Il primo passo delle riforme

Pietro Garibaldi

Il Governo Draghi ha approvato la sua prima legge di bilancio, quel provvedimento governativo che un tempo si chiamava legge finanziaria. Dopo tanti anni di stagnazione, quella varata ieri è la prima finanziaria di un Paese che finalmente è tornato a crescere, anche se non dobbiamo mai dimenticare che la crescita del 6 percento rappresenta un rimbalzo dopo la peggior recessione del dopoguerra. In termini macroeconomici, quella varata dal Governo è una correzione di bilancio espansiva.

I provvedimenti riguardano circa 30 miliardi di euro tra variazioni di entrate e nuove spese, ma saranno finanziati per circa 23 miliardi in deficit, che in semplici parole significa attraverso l’emissione di nuovo debito pubblico.

Ovviamente il contesto internazionale, la sospensione delle regole europee e l’esistenza del Piano Nazionale di Ripresa e Resilienza (PNRR) rendono questo provvedimento realizzabile senza difficoltà nel breve periodo.

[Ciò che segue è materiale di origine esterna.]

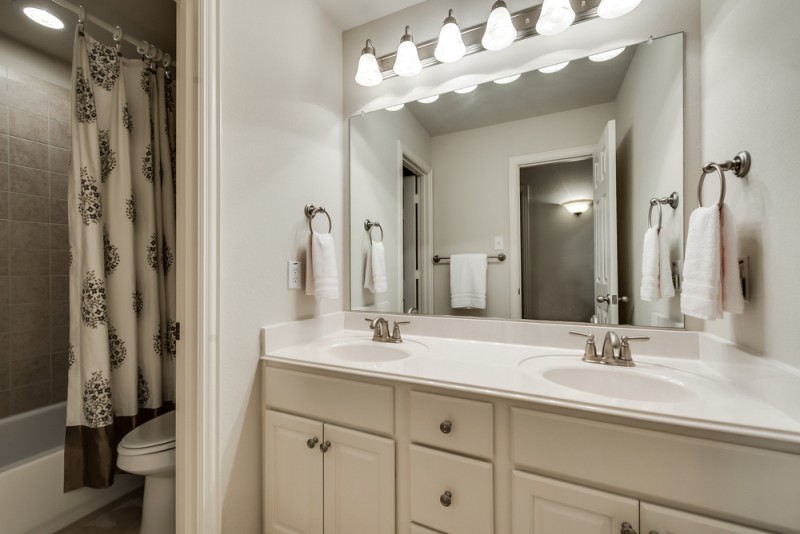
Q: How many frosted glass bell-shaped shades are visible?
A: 6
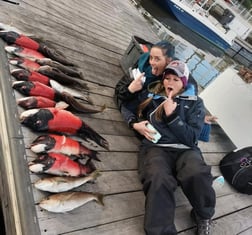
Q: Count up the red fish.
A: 9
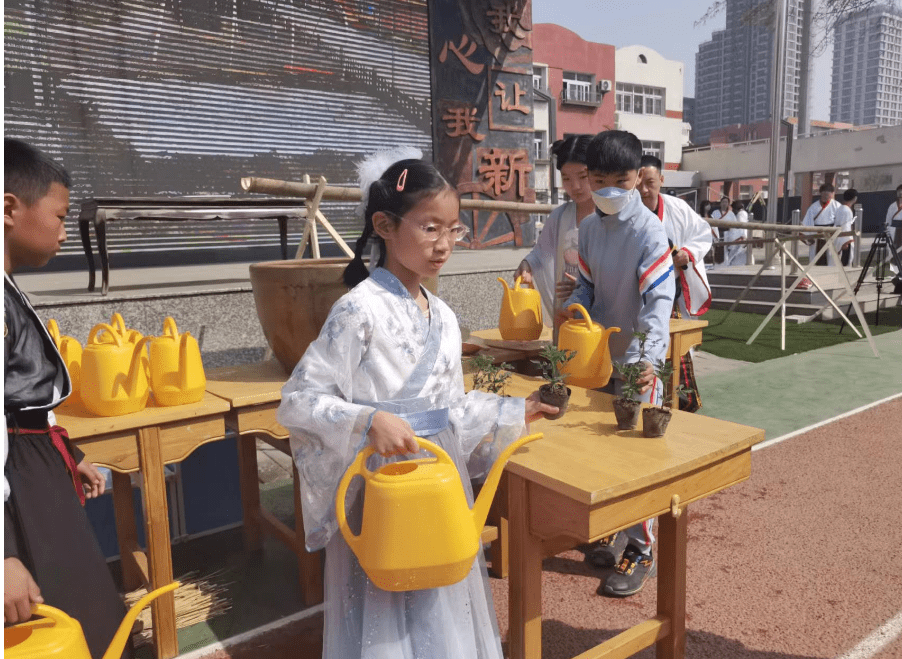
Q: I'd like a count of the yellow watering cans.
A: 8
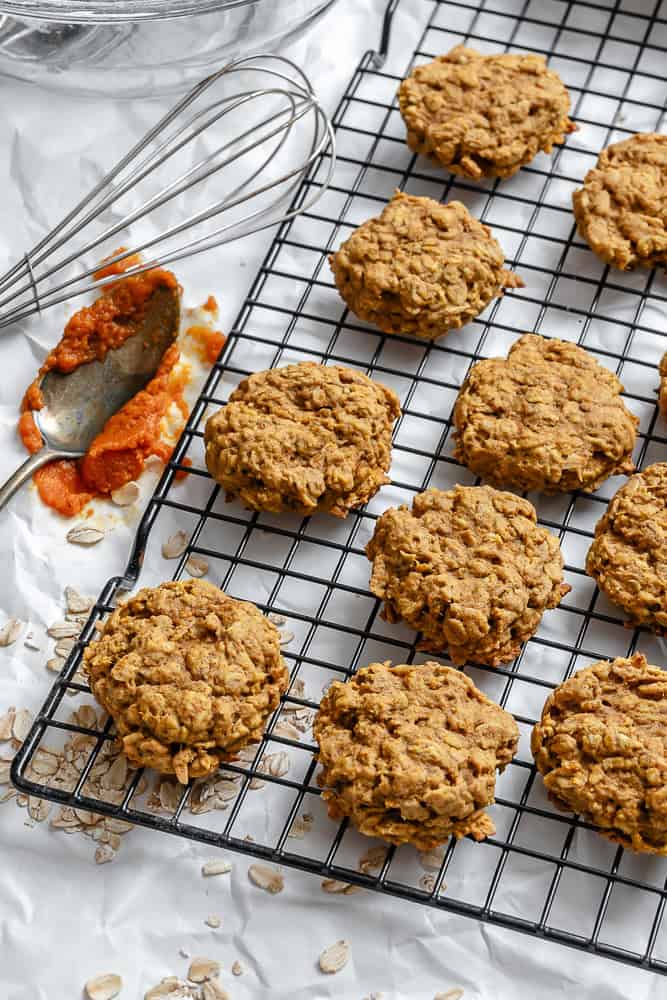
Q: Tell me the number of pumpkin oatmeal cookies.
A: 11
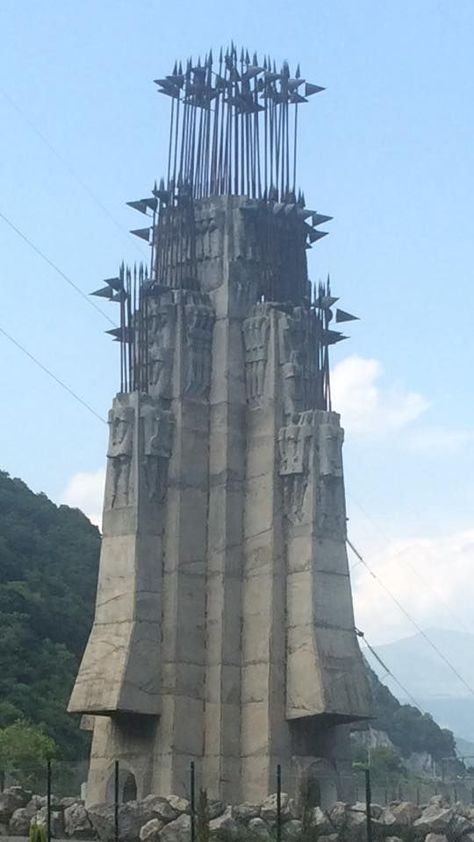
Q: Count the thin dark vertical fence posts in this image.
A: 5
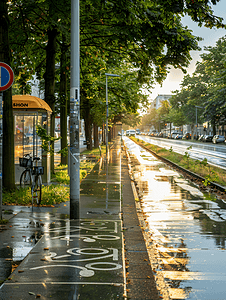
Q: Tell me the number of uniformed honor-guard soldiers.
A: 0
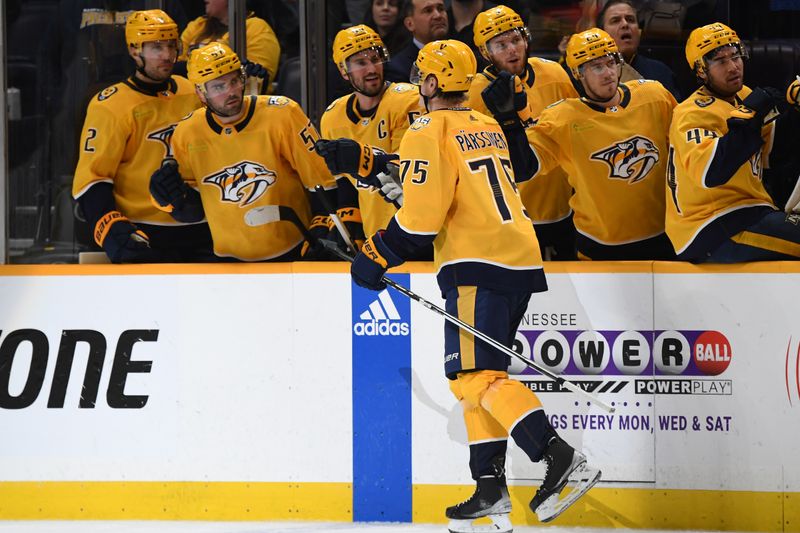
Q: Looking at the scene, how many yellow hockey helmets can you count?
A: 7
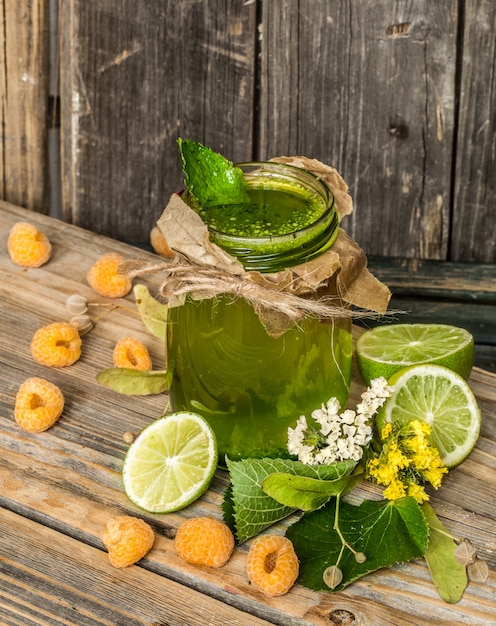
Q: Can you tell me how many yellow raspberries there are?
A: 9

In parte grazie a questa manovra espansiva, il Governo e i principali istituti internazionali prevedono che il paese continuerà a crescere nel 2022 con un robusto 4-5 per cento. Rimarremo pertanto in un periodo macroeconomico in cui ai cittadini si concede ben più di quanto si chiede loro, come aveva efficacemente detto prima dell’estate il Presidente del Consiglio. L’attesa più importante di molti cittadini è quella legata alla riduzione delle tasse per circa 12 miliardi (pari a 0.7 % del PIL), attualmente accantonata in un fondo del quale non si conoscono ancora i beneficiari. Probabilmente queste risorse saranno utilizzate per ridurre le imposte sul lavoro e il cosiddetto cuneo fiscale, la differenza tra quanto le imprese pagano il lavoro e quanto effettivamente entra in cassa ai lavoratori. Quella forbice è una tra le più alte dei paesi OCSE e cercare di ridurla è cosa buona e giusta. Spesso si è cercato di farlo, ma i risultati sono stati modesti. Legati al mondo del lavoro vi sono poi altri due provvedimenti di cui si è molto parlato. In termini previdenziali, per il 2022 si passa da quota 100 a quota 102. Si potrà quindi andare in pensione con 64 anni di età e 38 anni di contributi. Non è una riforma della previdenza, ma una misura tampone che rimanda di un anno il problema del cosiddetto scalone, quel rischio di un rapido aumento dell’età pensionabile per le generazioni nate intorno al 1958. Il Governo destina poi circa 3 miliardi di Euro per la riforma degli ammortizzatori. Rispetto alle aspettative, si è forse partorito un topolino, poiché con 3 miliardi di euro difficilmente si potrà mettere ordine al complesso sistema degli ammortizzatori sociali che in Italia rimane frastagliato e iniquo, penalizzando i giovani precari. Il Governo ha poi annunciato una stretta sul reddito di cittadinanza. Il provvedimento introdotto dal primo Governo Conte ha contribuito a ridurre la povertà, ma sappiamo che ha anche generato fastidiosi abusi. In aggiunta, non è servito a facilitare l’incontro tra domanda e offerta di lavoro. Questo non deve stupire, poiché era quasi impossibile che con un sussidio di ultima istanza – quale è il reddito di cittadinanza – si potesse risolvere lo storico problema della distanza tra offerta e domanda di lavoro.